Whether a sequence is shared or unique, it’s always in the context of the databases chosen for searching. You should always include a contaminants database and any background proteome in the search space to ensure everything is accounted for. Searching a Uniprot proteome with isoforms will expose cases where identified peptides map to two different splice variants (example).

Some of the unexpected modification and single amino acid variant (SAAV) discovery can be done by running an automatic error tolerant search. In addition to trying all known variable modifications, the error tolerant pass also tests for the set of all possible amino acid substitutions. There is a limitation: error tolerant matches are not used in protein inference, so if you get a match with a SAAV, it will be reported under the protein containing the original peptide sequence. Some detective work is required to determine which protein could have originated the modified sequence.

9. Support such claims by two or more distinct uniquely-mapping, non-nested peptide sequences of length ≥9 amino acids with the above evidence in the same paper.

The last guideline is the good old rule of thumb concerning one-hit wonders. Distinct, uniquely mapping peptides are marked with a U in Protein Family Summary, so it’s little work to confirm whether a protein has two unique non-nested peptide sequence matches.

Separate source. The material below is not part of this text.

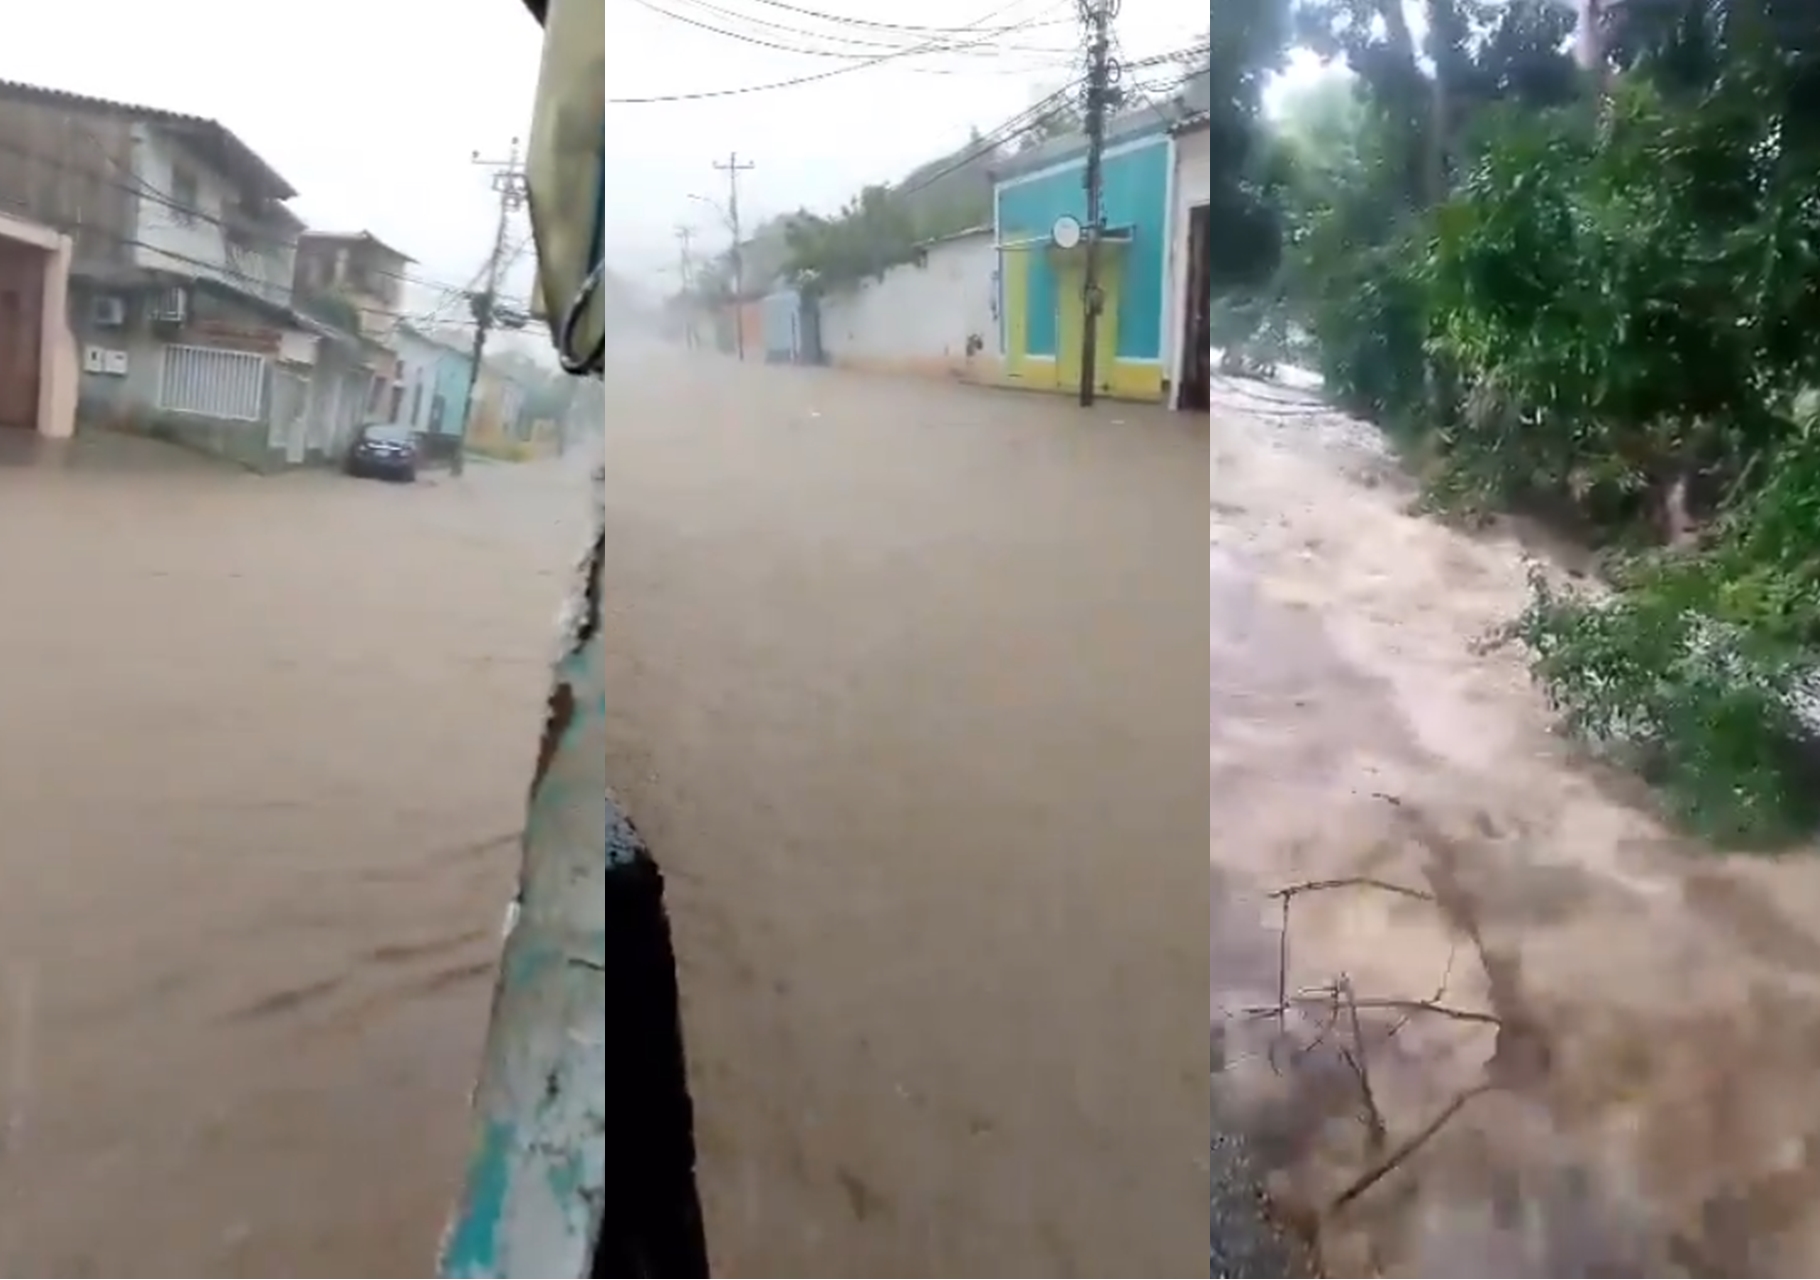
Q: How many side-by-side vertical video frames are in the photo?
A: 3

By default, protein family clustering considers peptide matches whose sequence has at least 7 residues. It may be interesting to change the clustering to require a longer sequence length. Either change MinPepLenInPepSummary to 9 in mascot.dat, or paste the string &_minpeplen=9 at the end of the report URL. Now, two family members are only separated if each one has a unique peptide match with sequence at least 9 residues long, which may help in seeing the wood for the trees.